With the emergence and spread of infectious diseases with pandemic potential, such as COVID- 19, the urgency for vaccine development have led to unprecedented compressed and accelerated schedules that shortened the standard development timeline. In a relatively short time, the leading pharmaceutical companies1, received an Emergency Use Authorization (EUA) for vaccine\prime s en-mass deployment To monitor the potential side effect(s) of the vaccine during the (initial) vaccination campaign, we developed an optimal sequential test that allows for the early detection of potential side effect(s). This test employs a rule to stop the vaccination process once the observed number of side effect incidents exceeds a certain (pre-determined) threshold. The optimality of the proposed sequential test is justified when compared with the ({\alpha}, {\beta}) optimality of the non-randomized fixed-sample Uniformly Most Powerful (UMP) test. In the case of a single side effect, we study the properties of the sequential test and derive the exact expressions of the Average Sample Number (ASN) curve of the stopping time (and its variance) via the regularized incomplete beta function. Additionally, we derive the asymptotic distribution of the relative savings in ASN as compared to maximal sample size. Moreover, we construct the post-test parameter estimate and studied its sampling properties, including its asymptotic behavior under local-type alternatives. These limiting behavior results are the consistency and asymptotic normality of the post-test parameter estimator. We conclude the paper with a small simulation study illustrating the asymptotic performance of the point and interval estimation and provide a detailed example, based on COVID-19 side effect data (see Beatty et al. (2021)) of our suggested testing procedure.
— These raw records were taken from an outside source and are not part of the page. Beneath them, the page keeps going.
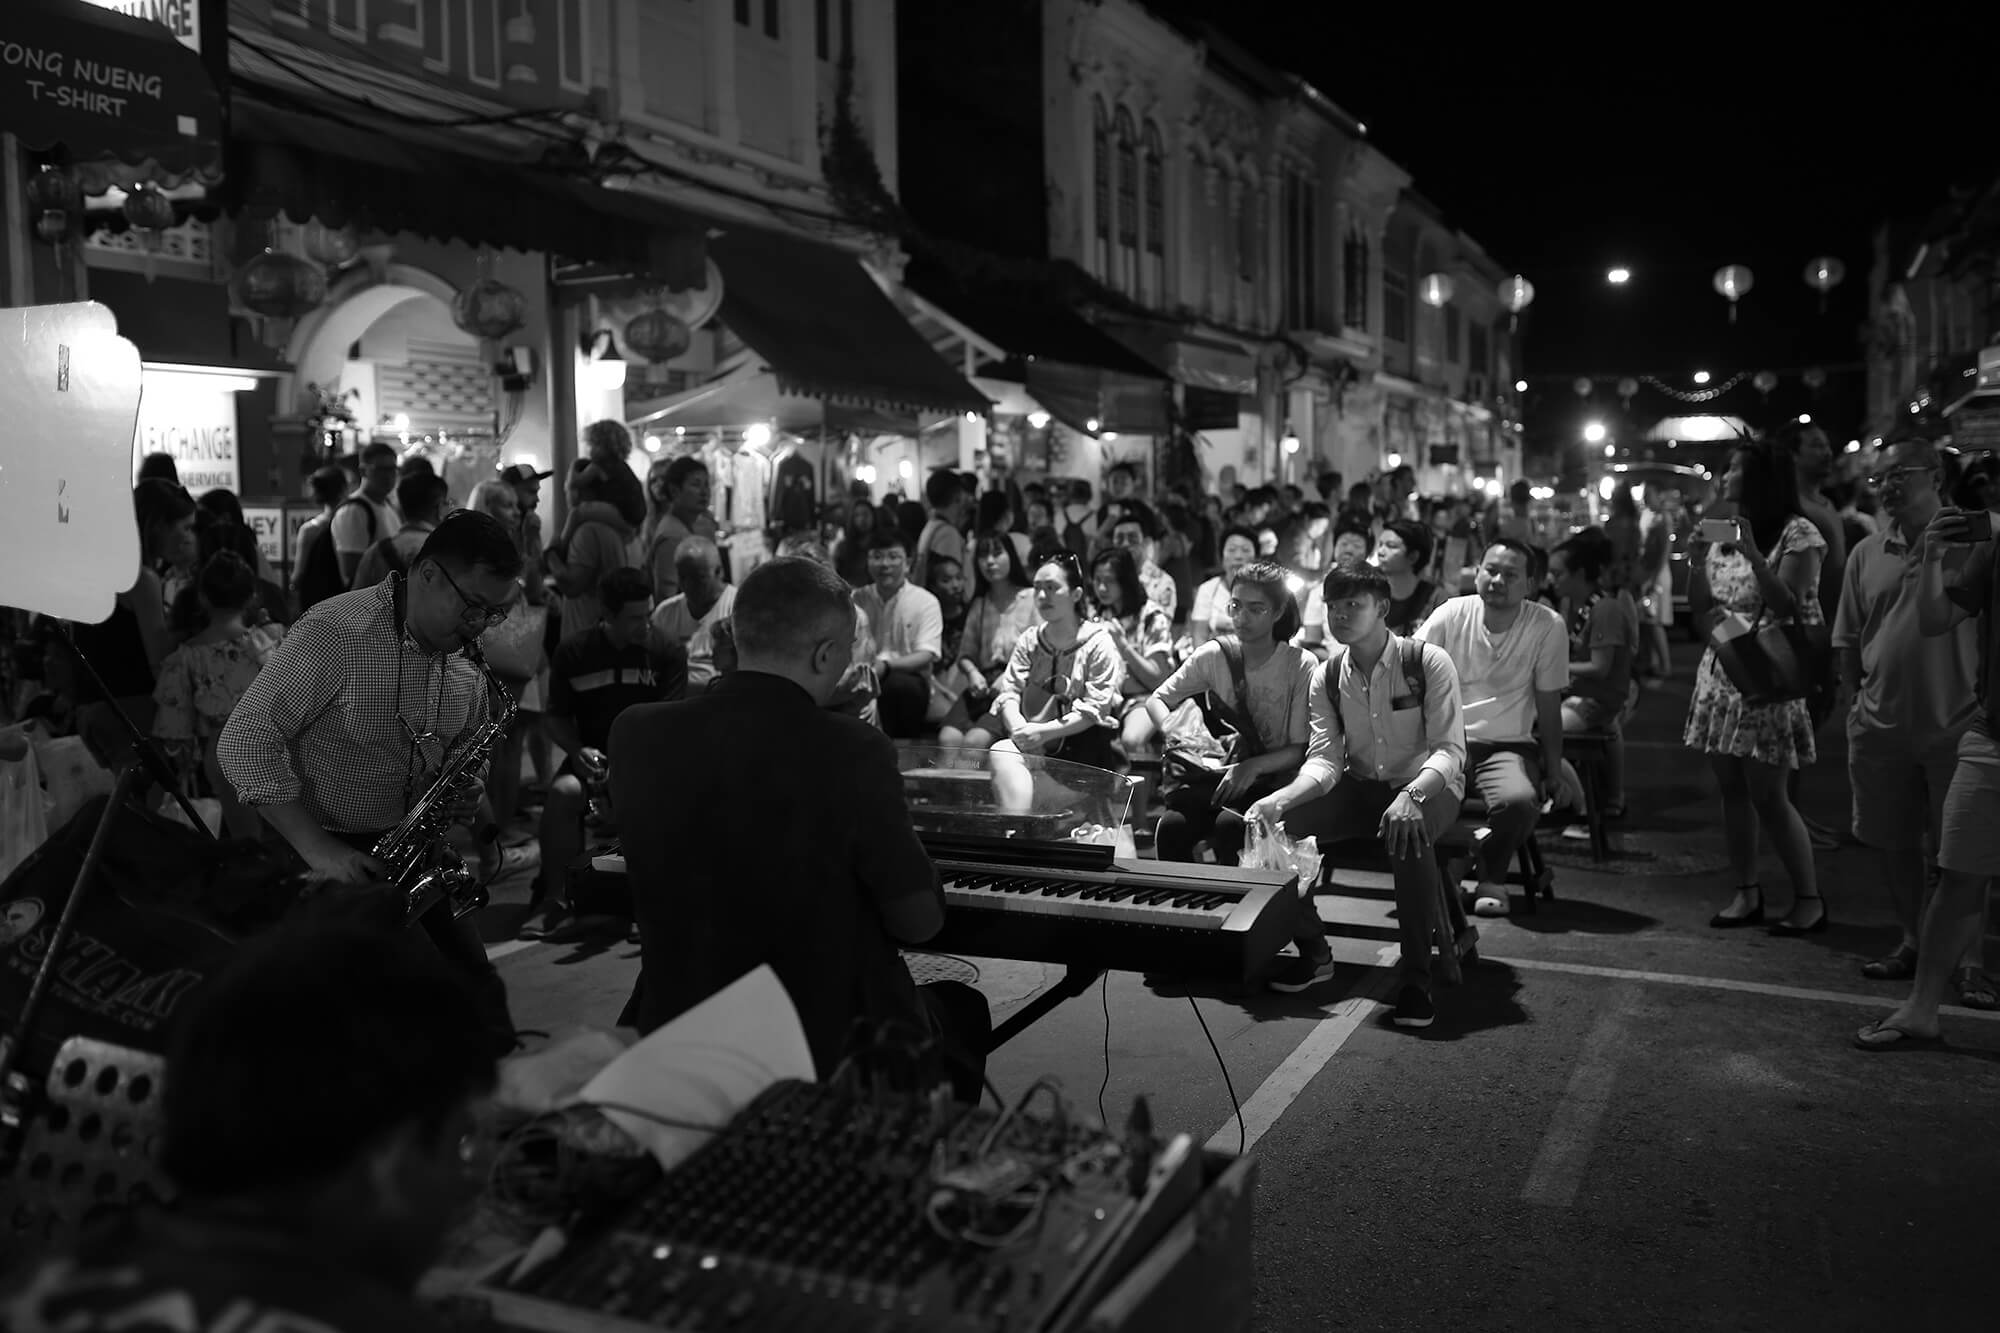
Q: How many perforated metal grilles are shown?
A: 1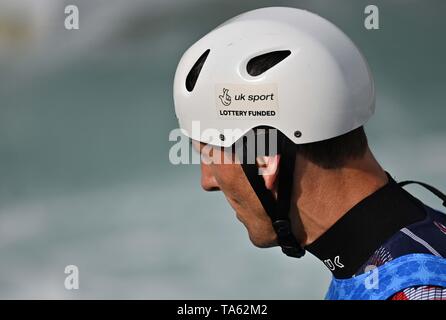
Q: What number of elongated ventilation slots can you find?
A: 2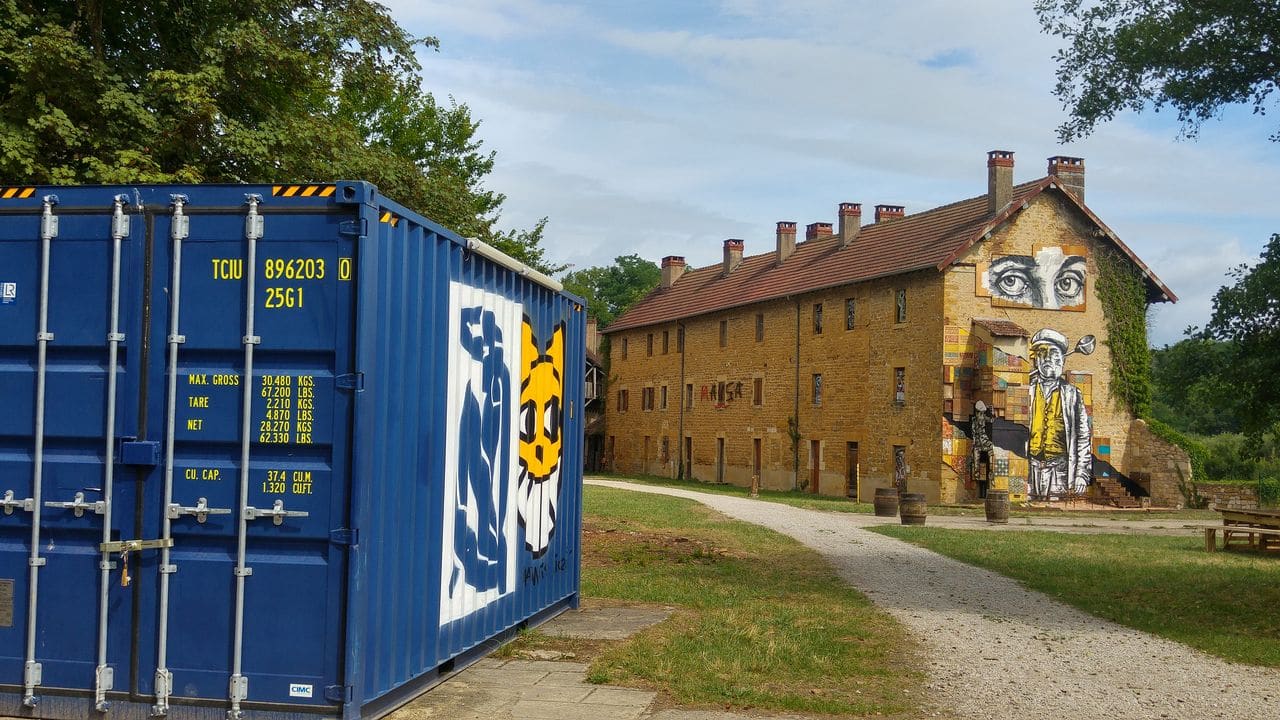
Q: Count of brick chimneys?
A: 8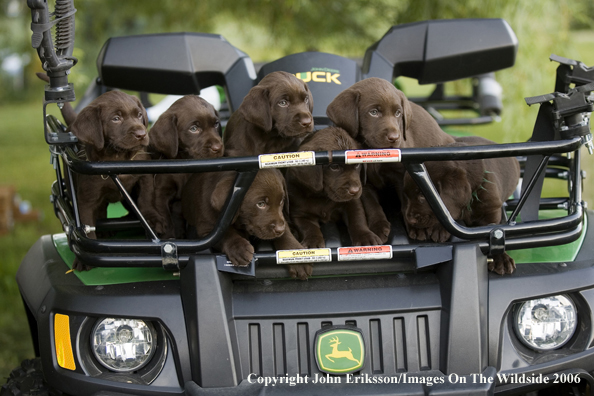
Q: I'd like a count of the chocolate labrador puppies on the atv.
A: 7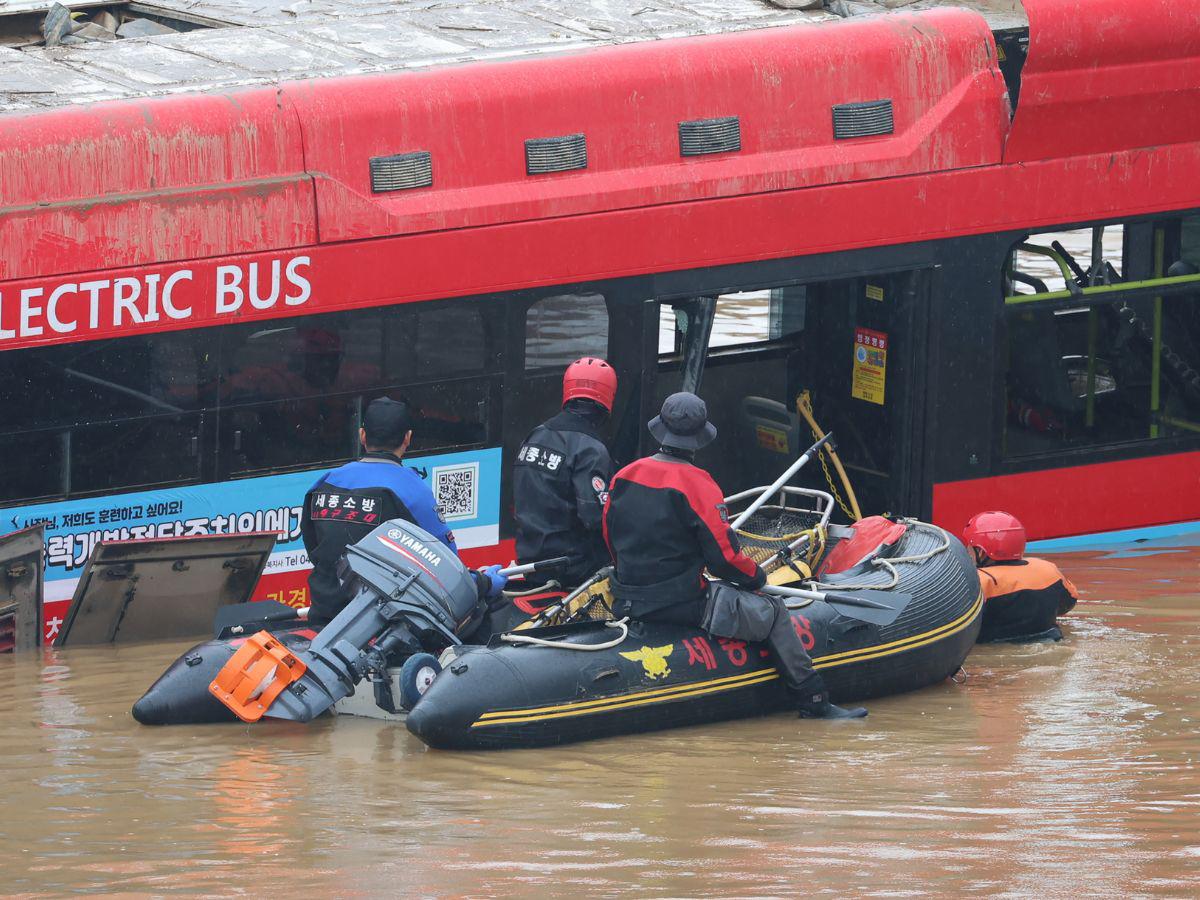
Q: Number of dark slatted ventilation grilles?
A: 4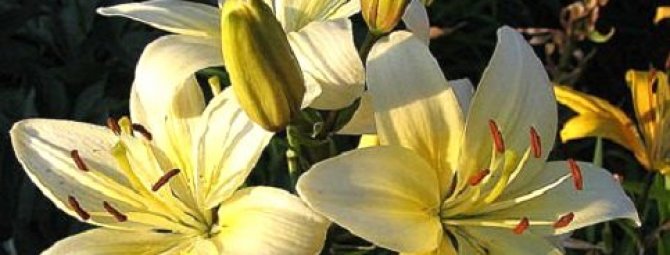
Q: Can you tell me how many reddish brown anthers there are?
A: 12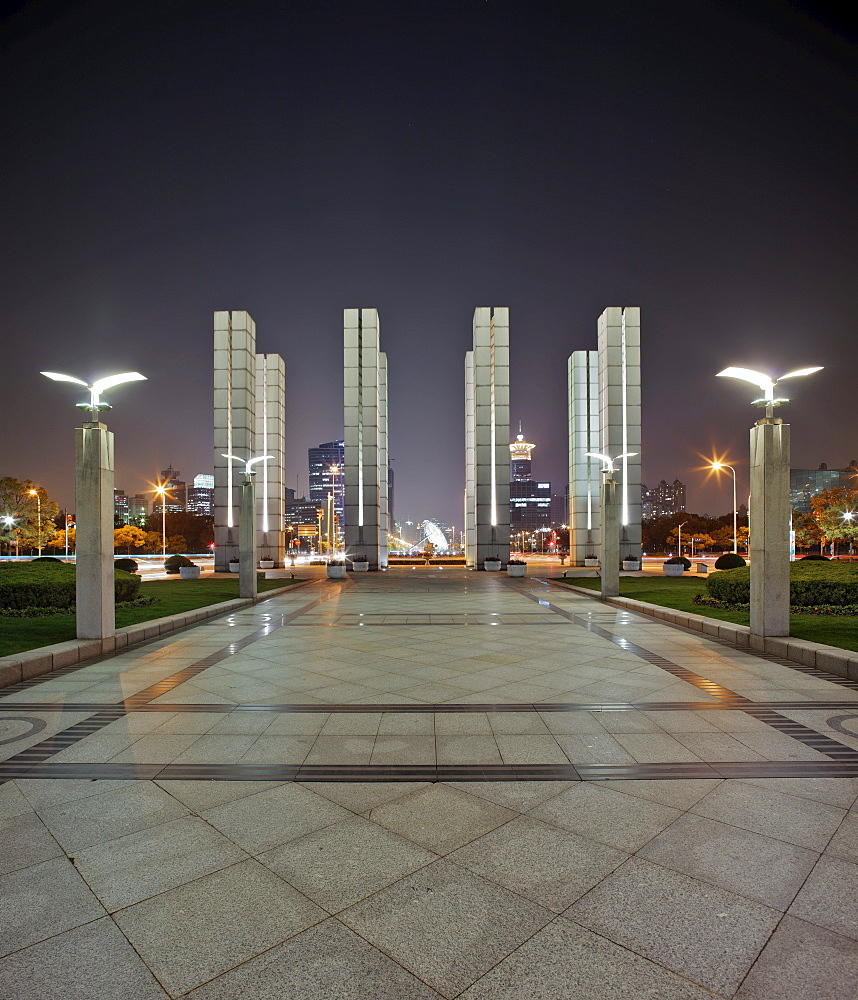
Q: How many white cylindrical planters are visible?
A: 10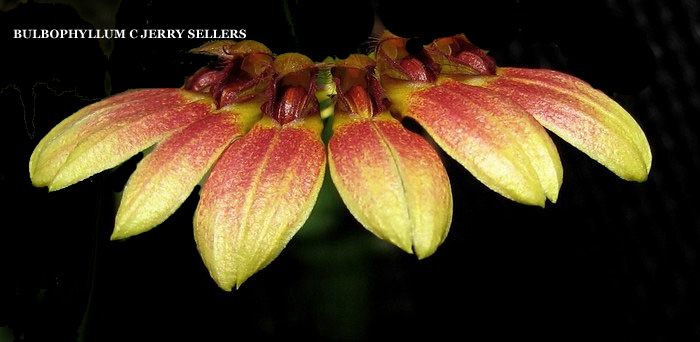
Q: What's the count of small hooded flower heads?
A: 6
翻译：随着具有大流行潜力的传染病（如COVID-19）的出现和传播，疫苗开发的紧迫性导致了前所未有的压缩和加速进程，缩短了标准开发时间表。在相对较短的时间内，主要制药公司获得了疫苗大规模部署的紧急使用授权（EUA）。为监测（初期）疫苗接种运动期间疫苗的潜在副作用，我们开发了一种最优序贯检验，用于早期检测潜在的副作用。该检验采用一条规则，一旦观察到的副作用事件数量超过某个（预先确定的）阈值，即停止疫苗接种过程。与非随机化固定样本一致最优势（UMP）检验的（α, β）最优性相比，该序贯检验的最优性得到了验证。在单一副作用情形下，我们研究了序贯检验的性质，并通过正则化不完全贝塔函数推导了停止时间的平均样本量（ASN）曲线（及其方差）的精确表达式。此外，我们推导了相对于最大样本量的ASN相对节省的渐近分布。同时，我们构建了检验后参数估计量，并研究了其抽样性质，包括在局部型备择假设下的渐近行为。这些极限行为结果是检验后参数估计量的一致性和渐近正态性。我们通过一个小的模拟研究来展示点估计和区间估计的渐近性能，并基于COVID-19副作用数据（参见Beatty等人（2021））给出了我们建议检验程序的详细实例。